(This is a guest post from Ines van Dijk, Interaction Quality Specialist with Quality in Support)
If the COVID pandemic taught us anything, it’s that human connection is important. We want to be seen, heard, and understood by the people we talk to, especially when we encounter issues we can’t resolve ourselves. Suppose you combine this knowledge with the understanding that the only people your customers will likely ever speak to are those in Customer Support or Success. In that case, you’ll realize why Customer-Led Growth strategies are becoming so important.
Pre-COVID, SaaS companies in particular relied on Product-Led Growth approaches. Customer Support was typically seen as a cost center rather than an essential part of retaining customers. Now that customers are more selective with where they spend their money, investing in the quality of your Customer Support team makes all the difference. But how do you know what your team needs to succeed, and how do you find information on what your customers want?
To make Customer-Led Growth work for your organization, you need a deep understanding of what your customers actually want from you:
- How they wish to be spoken to
- What they want from your product(s)
- How they wish to engage with you when they run into problems
CSAT has historically been used to identify the answers to the above questions. And while we absolutely do want to hear directly from customers about their opinions, the CSAT survey usually doesn’t provide that feedback accurately. Customers, like everyone else, are inherently biased. Their feedback will be subjective when they remember their conversation with the Support team. It’s a KPI that relies on outside factors (the customers’ recollection of the experience) and should not solely be used as a benchmark for quality.
What Does Quality Look Like?
So, how do we determine what quality looks like? This is where Quality Assessment comes in. It is a way to measure the qualitative results of a Customer Support team objectively. Defining what ‘quality’ looks like on a quantitative level is tricky and easy to get wrong if not done properly. Where most companies fail to implement a QA strategy that works, you can blow your competition out of the water if you do it right.
Because QA is so reliant on objective data collection, it is comparable to the Intelligence industry – think spies and covert operators. QA in the Support industry may not be as exciting as what James Bond gets to do. Still, the end goal is the same: collect evidence about the status of your objective, and present that information to the appropriate stakeholders. They can then use that information to pivot where they need to.
In both Intelligence and Customer Support, the name of the game is objectivity—the less bias creeps in, the more precise the image you can present to your stakeholders. The less a term such as ‘quality’ is up to the reviewer to interpret, the fairer the assessment will be, and the more realistic the path to resolving problems will be.
Before the introduction of AI within the QA space, reviewing conversations was a manual task. The bigger the volume of conversations the Support team does, the more work a QA Specialist would have to do. The more manual processing of data a single individual has to do, the bigger the chance that bias and mistakes get introduced into the process.
Bringing AI to QA
When using a tool such as Loris, that situation changes drastically. With the ability to investigate 100% of your Support team’s work, you remove bias from the initial process of gathering and analyzing data. It helps you bypass the hurdles that cause most QA programs to fail. You get a better overview of how the team is actually performing while allowing human intervention to understand the subtleties of communication.

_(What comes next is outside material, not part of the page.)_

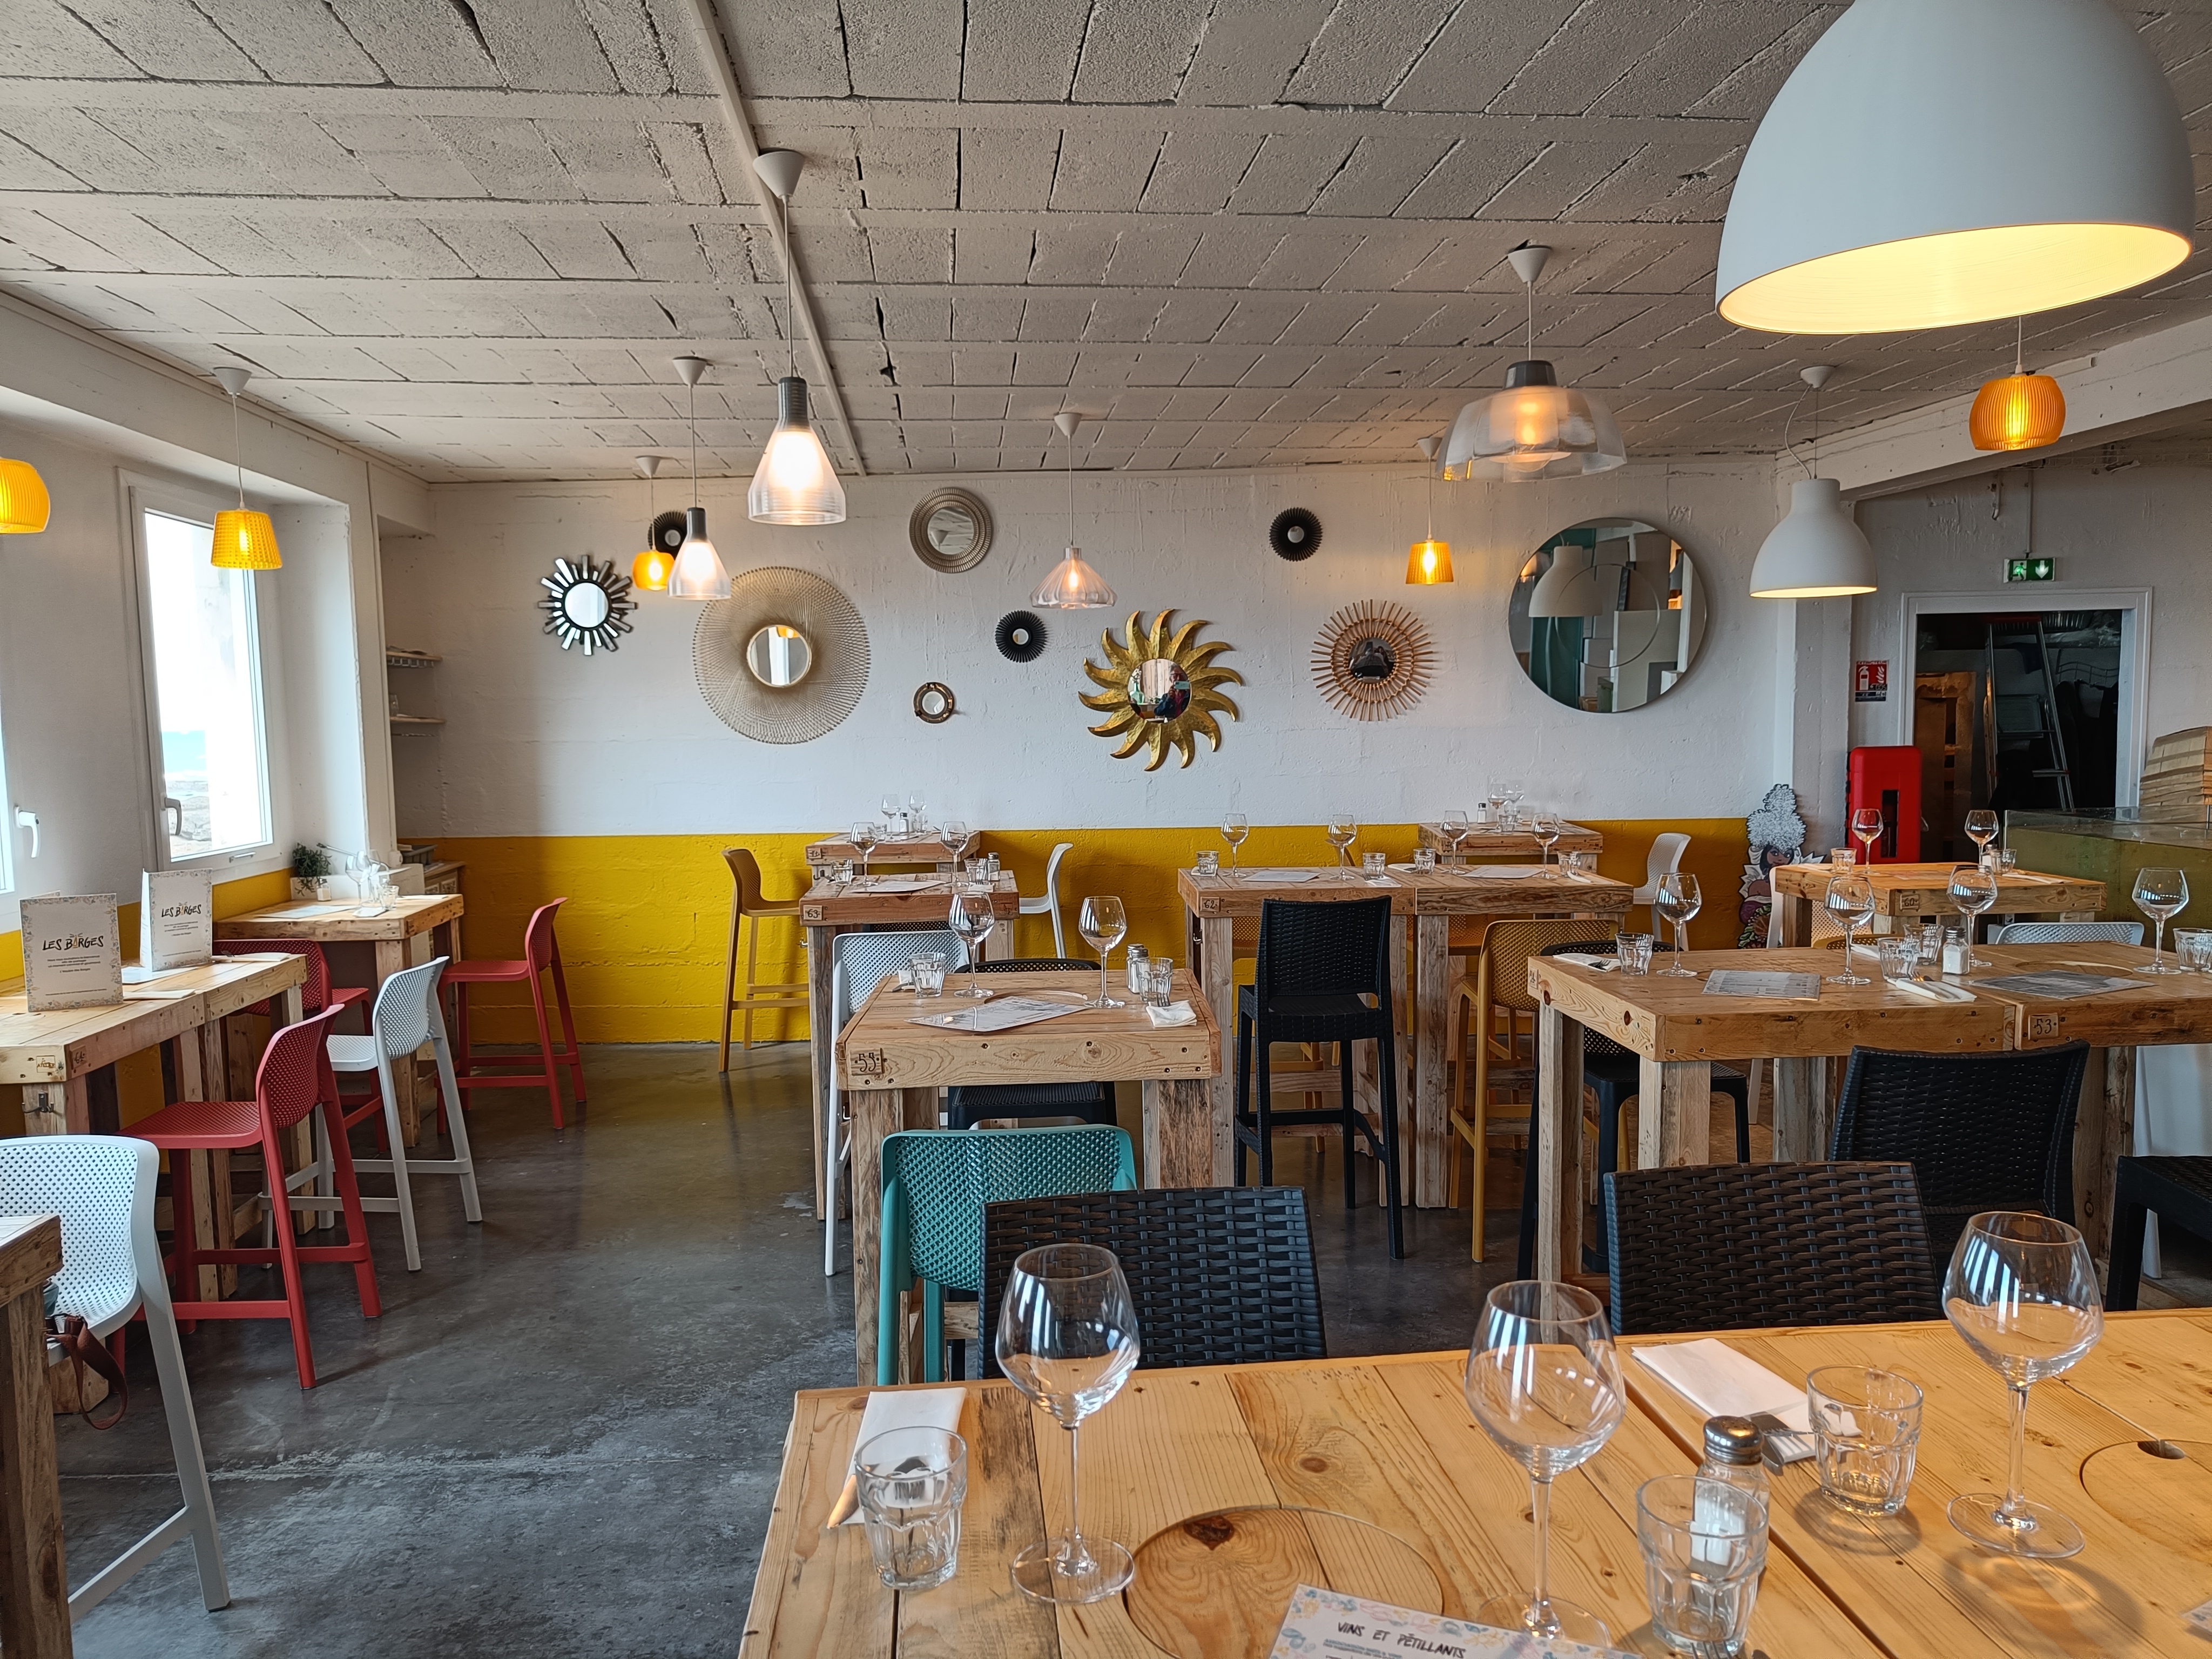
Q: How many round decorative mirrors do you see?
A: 10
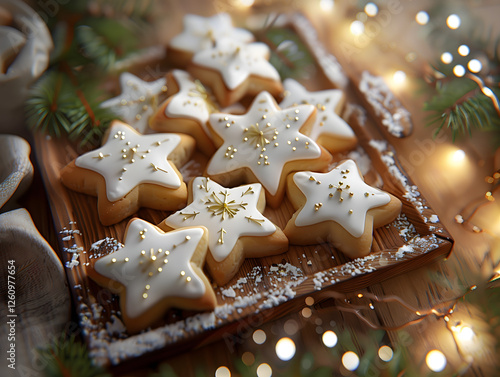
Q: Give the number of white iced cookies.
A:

Because an AI is also faster in that analysis than the average QA Specialist would be if they were doing the same work manually, implementing changes can be done much quicker, more cost-effective, and with better results. Compared to a competitor that does not have a QA program, your company will rapidly start outpacing them in terms of customer loyalty. Customers want to be understood without explaining what they need in detail. QA allows you to do just that.
But that’s not all. Because of the limited amount of work that can be done manually, Quality Assessment has typically been used to check individual agent performance. It helps team leads and HR understand how agents are doing and what adjustments they might need. This is a reactive practice, and while still vital to the proper functioning of your team, it is not all Quality Assessment can do for you once the bulk of the work is automated.
Think of the QA team or program as a bridging tool between the different divisions within your organization. It can give Product a much deeper insight into what customers need. Marketing can use communication analysis information to improve the wording of the ads they create. Sales gains insight into which pain points are best addressed in the initial conversation with a prospective customer.
Quality Assessment lets you utilize the full extent of the information your Customer Support team holds. In the era of Customer-Led Growth, having the opportunity to make data-driven decisions just makes sense. Where your competition is still guessing and using CSAT to base important decisions, you can create powerful, informed changes.
A QA program that is well thought out and supported by Loris gives you a leg up in a world where customers are no longer surprised by Support excellence – they are expecting it. Companies that recognize this trend and move to change with the times will see better results (less churn and better relationships with customers) in 2023 than companies that do not.